» **EXTRACTED MATERIAL**:

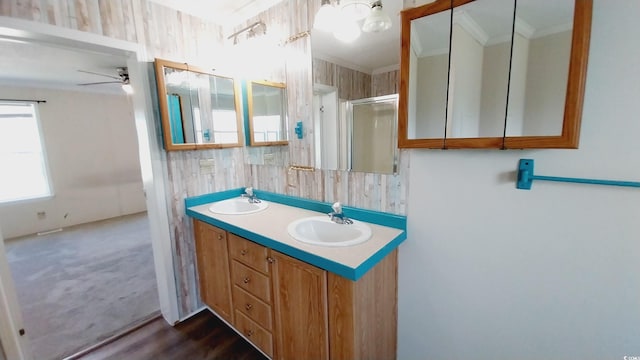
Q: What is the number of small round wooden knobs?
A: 6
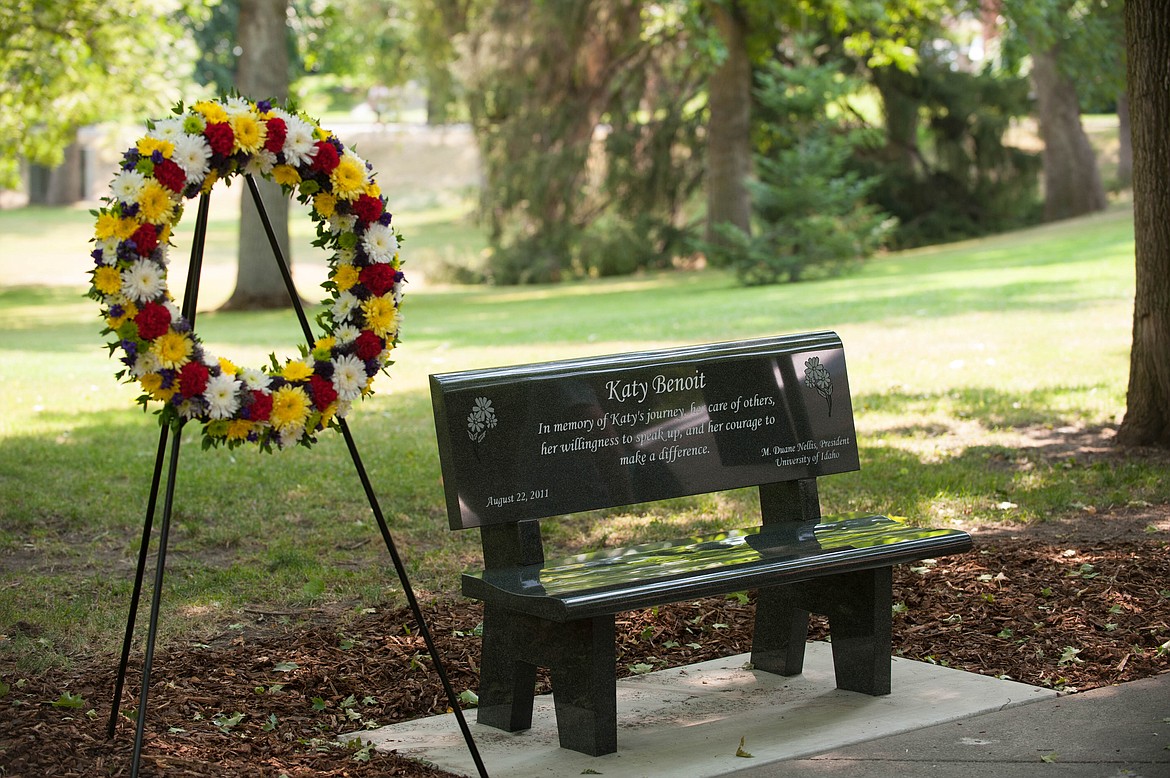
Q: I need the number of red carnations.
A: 12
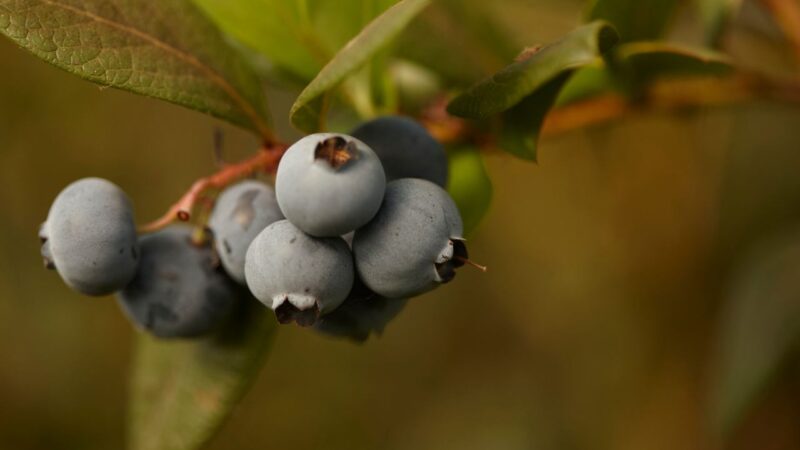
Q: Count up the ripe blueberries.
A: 8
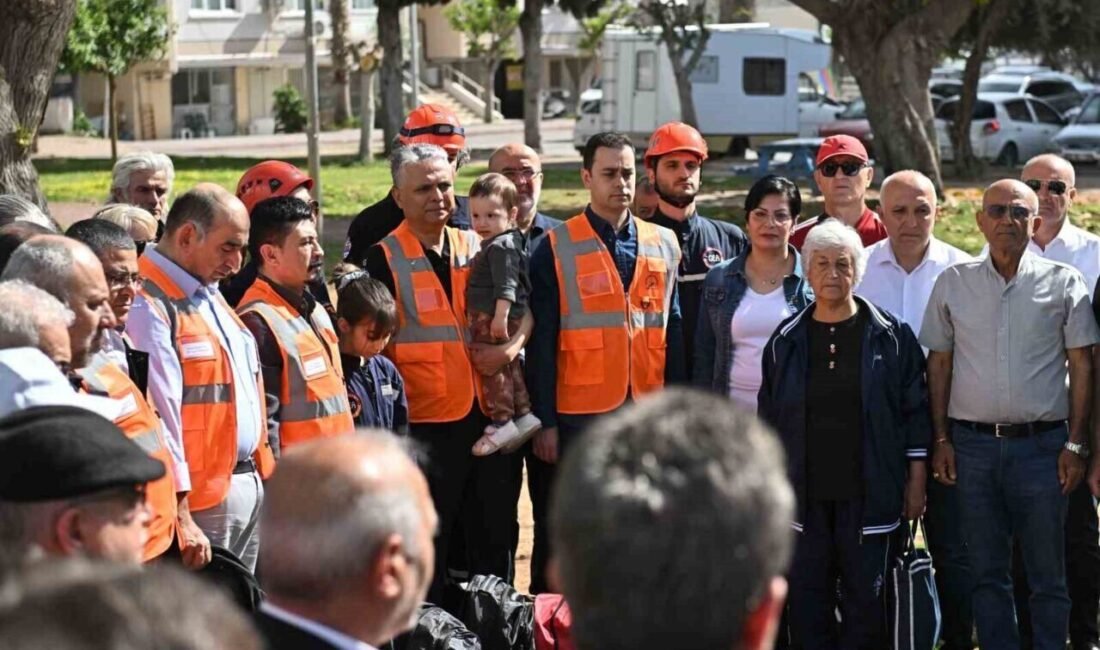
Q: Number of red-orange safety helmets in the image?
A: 3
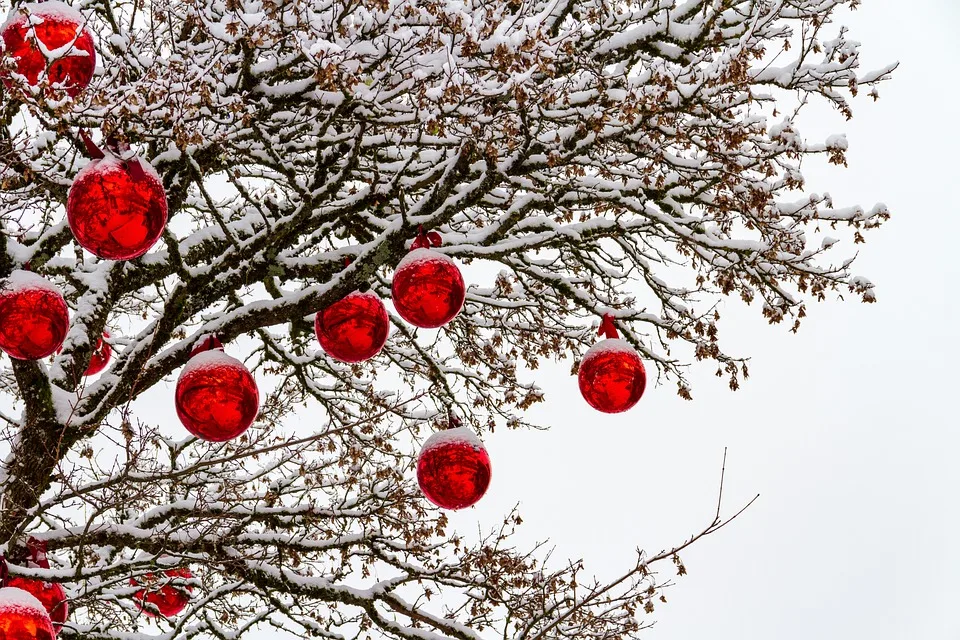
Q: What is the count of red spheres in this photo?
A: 12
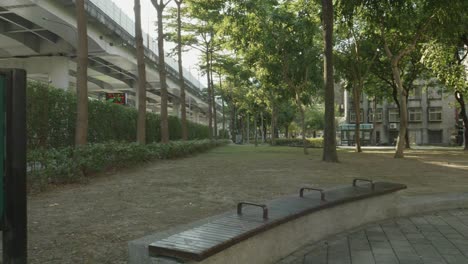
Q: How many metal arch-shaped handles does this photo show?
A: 3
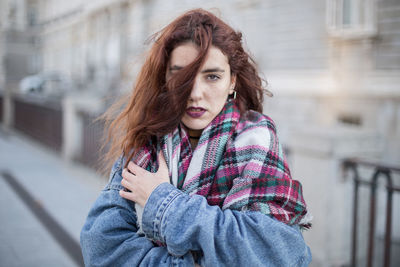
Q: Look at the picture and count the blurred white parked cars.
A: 1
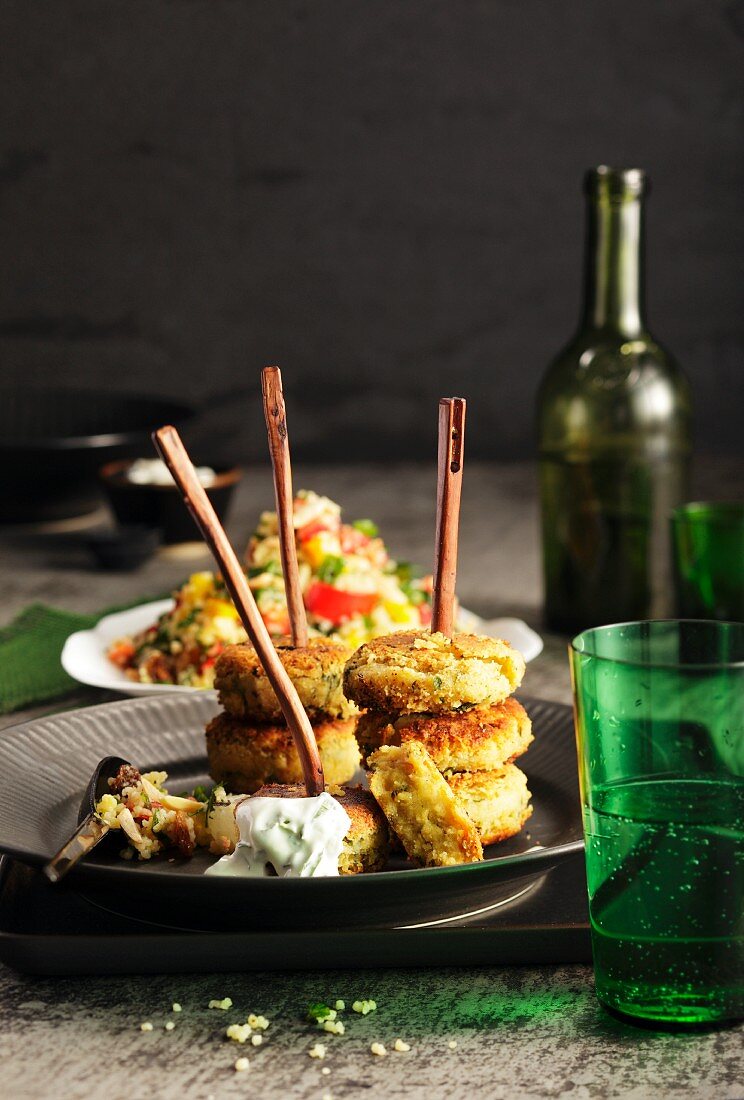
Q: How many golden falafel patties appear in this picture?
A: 7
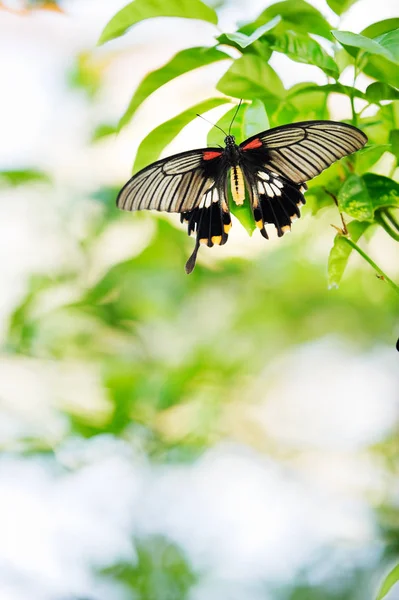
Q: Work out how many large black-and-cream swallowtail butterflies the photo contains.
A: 1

» **ABOUT THIS EXERCISE**:
The preceding entries are to be written out again exactly, with the pictures removed.

» **RESULT OF THIS TASK**:
Q: What is the number of small round wooden knobs?
A: 6
Q: I need the number of red carnations.
A: 12
Q: Count up the ripe blueberries.
A: 8
Q: Number of red-orange safety helmets in the image?
A: 3
Q: What is the count of red spheres in this photo?
A: 12
Q: How many metal arch-shaped handles does this photo show?
A: 3
Q: Look at the picture and count the blurred white parked cars.
A: 1
Q: How many golden falafel patties appear in this picture?
A: 7
Q: Work out how many large black-and-cream swallowtail butterflies the photo contains.
A: 1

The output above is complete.